Assignment:
Entries follow. Return each line that contains the word "white".
§
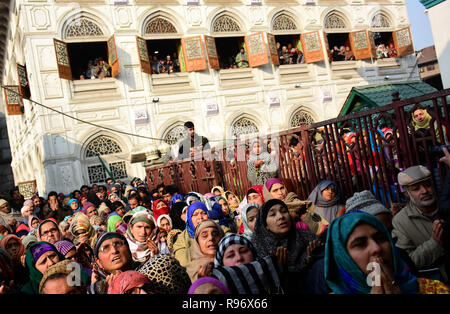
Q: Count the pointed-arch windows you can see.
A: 10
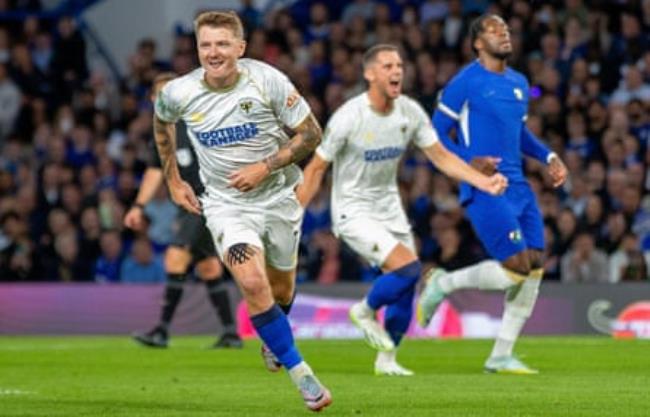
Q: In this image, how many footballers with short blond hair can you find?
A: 1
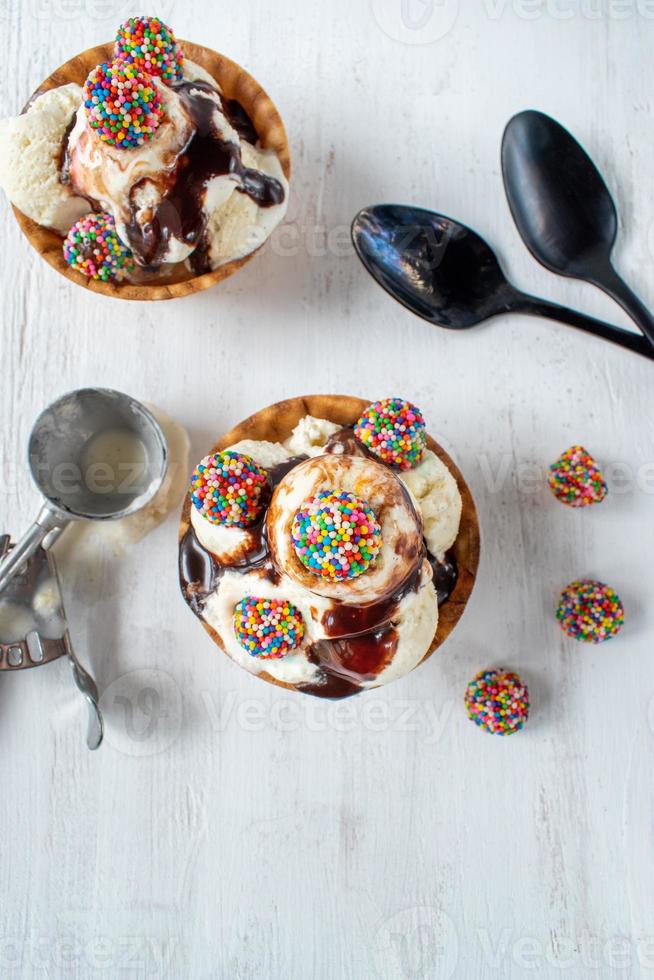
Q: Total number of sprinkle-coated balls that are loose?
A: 3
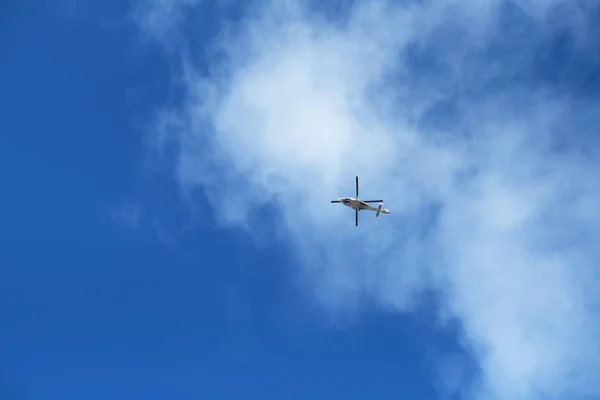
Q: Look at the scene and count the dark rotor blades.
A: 4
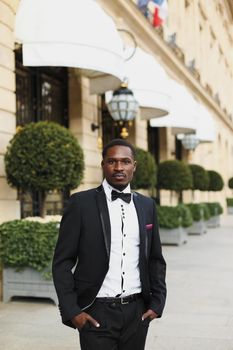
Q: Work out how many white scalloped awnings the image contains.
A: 4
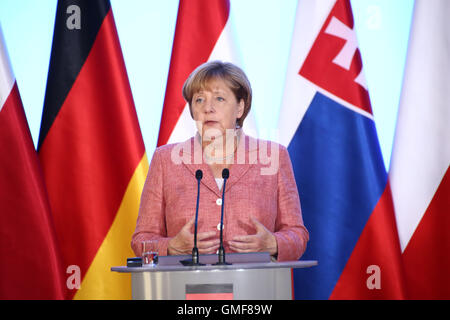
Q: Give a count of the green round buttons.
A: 0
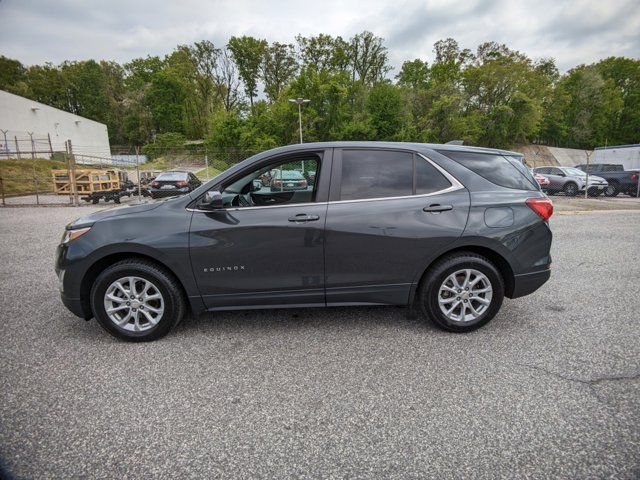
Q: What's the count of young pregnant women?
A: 0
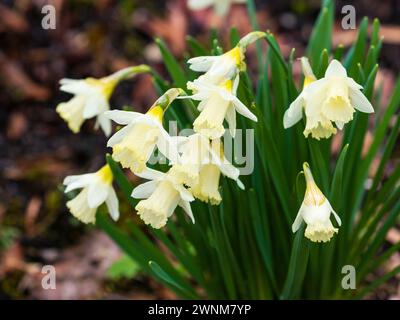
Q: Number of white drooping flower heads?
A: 11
§
Exercise response:
Q: Work out how many white scalloped awnings the image contains.
Q: Number of white drooping flower heads?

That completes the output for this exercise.